(Stored data)

+===+

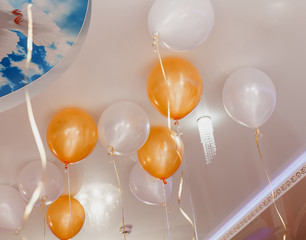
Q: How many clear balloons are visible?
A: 6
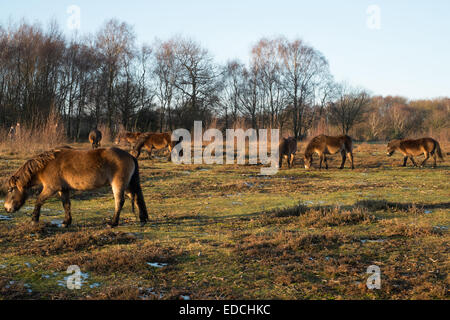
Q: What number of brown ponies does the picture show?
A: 7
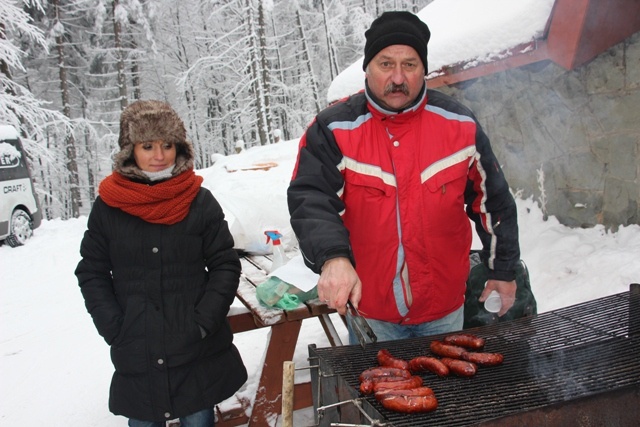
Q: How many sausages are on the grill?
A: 11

+===+

» Requirement: Every line above that holds the word "many" is to be found and copied.

» Solution for this problem:
Q: How many clear balloons are visible?
Q: How many sausages are on the grill?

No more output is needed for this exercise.